Cutting down on refined sugar consumption can be challenging, yet the potential health benefits make it a worthy endeavor (1Trusted Source). Thankfully, several naturally occurring sweeteners offer a nutritious alternative. These options are characterized by their low calorie content, minimal fructose levels, and pleasantly sweet taste.


Cutting back on refined sugar intake might pose a challenge, but considering its detrimental effects, the endeavor is undeniably worthwhile (1Trusted Source).


Luckily, several naturally occurring sweeteners offer a healthier alternative. These sweeteners boast low calorie counts, minimal fructose levels, and a satisfyingly sweet taste.


Introduction to Monk Fruit Sweeteners

Monk fruit sweeteners are natural, zero-calorie sweeteners extracted from the monk fruit. The monk fruit, also known as luohan guo or Buddha fruit, is a small green melon native to parts of Southeast Asia. Monk fruit has been used for centuries in traditional Chinese medicine, but the sweeteners made from it have only recently gained popularity in the West.

Monk fruit sweeteners are created by removing the seeds and skin of the fruit, then crushing the flesh and collecting the juice. The sweet components, called mogrosides, are separated from the juice and turned into a concentrated powder or liquid. The end product contains zero calories and carbs while providing an intensely sweet flavor around 200 times sweeter than sugar.


As consumers move away from artificial sweeteners due to potential health concerns, monk fruit has emerged as a popular natural alternative. The sweeteners contain no artificial ingredients and derive their sweetness entirely from the fruit. Monk fruit is generally recognized as safe (GRAS) by the FDA. With a sugar-like taste and no bitter aftertaste, monk fruit sweeteners allow people to reduce sugar and calories in their diet without sacrificing sweetness. Their surge in popularity reflects the growing demand for clean label, plant-based ingredients.


What is Monk Fruit?

Monk fruit, known by its scientific name Siraitia grosvenorii, is a small green melon that is native to southern China. It is also referred to as luo han guo or "Buddha fruit."

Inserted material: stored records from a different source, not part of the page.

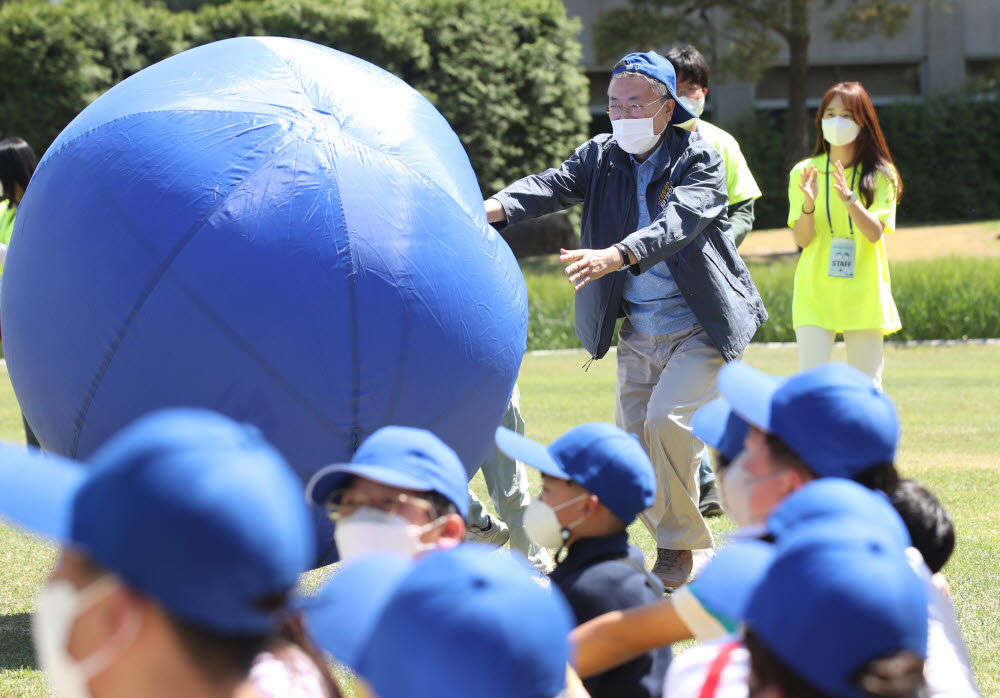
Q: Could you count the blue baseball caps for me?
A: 9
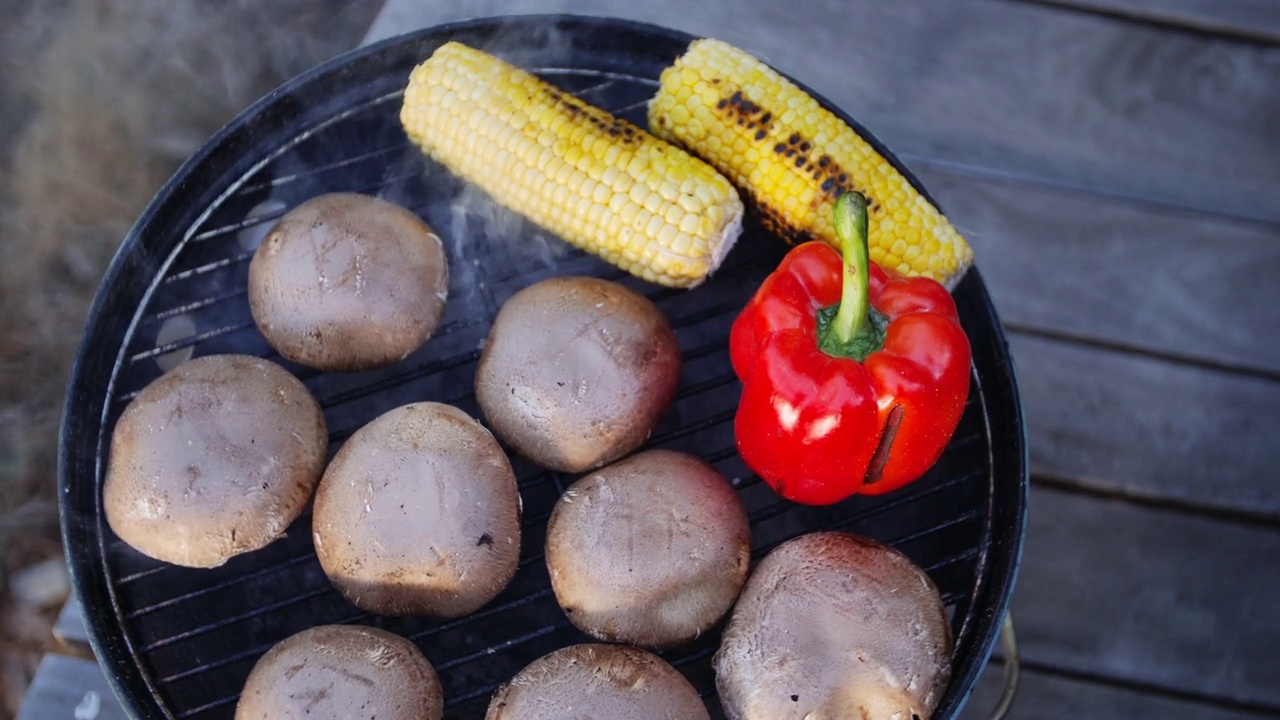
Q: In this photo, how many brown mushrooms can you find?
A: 8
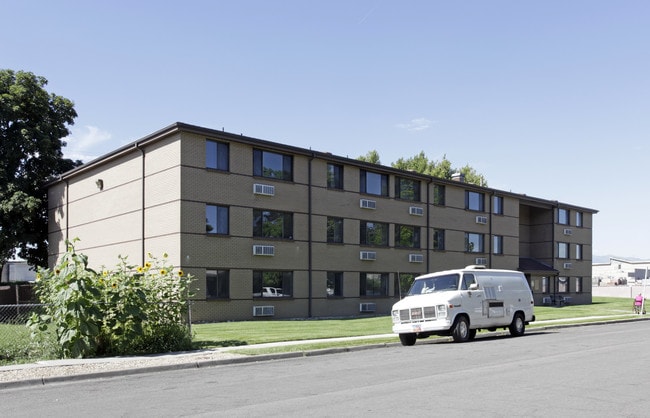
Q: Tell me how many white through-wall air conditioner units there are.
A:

The monk fruit itself is small, round, and green with a sweet edible pulp and seeds inside. It is named "monk fruit" because it was first cultivated by Buddhist monks in 13th century China.


While the entire monk fruit is edible, only the juice and pulp are used to make monk fruit sweeteners. The sweet components, called mogrosides, are concentrated from the fruit pulp. This is different from other fruits where the juice is used directly. Monk fruit has no sugar content - the sweet taste comes from unique antioxidant mogrosides rather than fructose or sucrose like other fruits.


How Monk Fruit Sweeteners Are Made

Monk fruit sweeteners are made by extracting and isolating the natural sweet compounds called mogrosides from the monk fruit. The most common way to do this is a hot water extraction method. The monk fruits are crushed and then soaked in hot water to draw out the mogrosides. The liquid is then separated from the solids and purified to isolate the sweet mogrosides.


There are a few different forms of monk fruit sweeteners:

Monk fruit juice concentrates - These are liquids that have been concentrated to contain very high levels of the sweet mogrosides. They can be diluted to make a sweetener.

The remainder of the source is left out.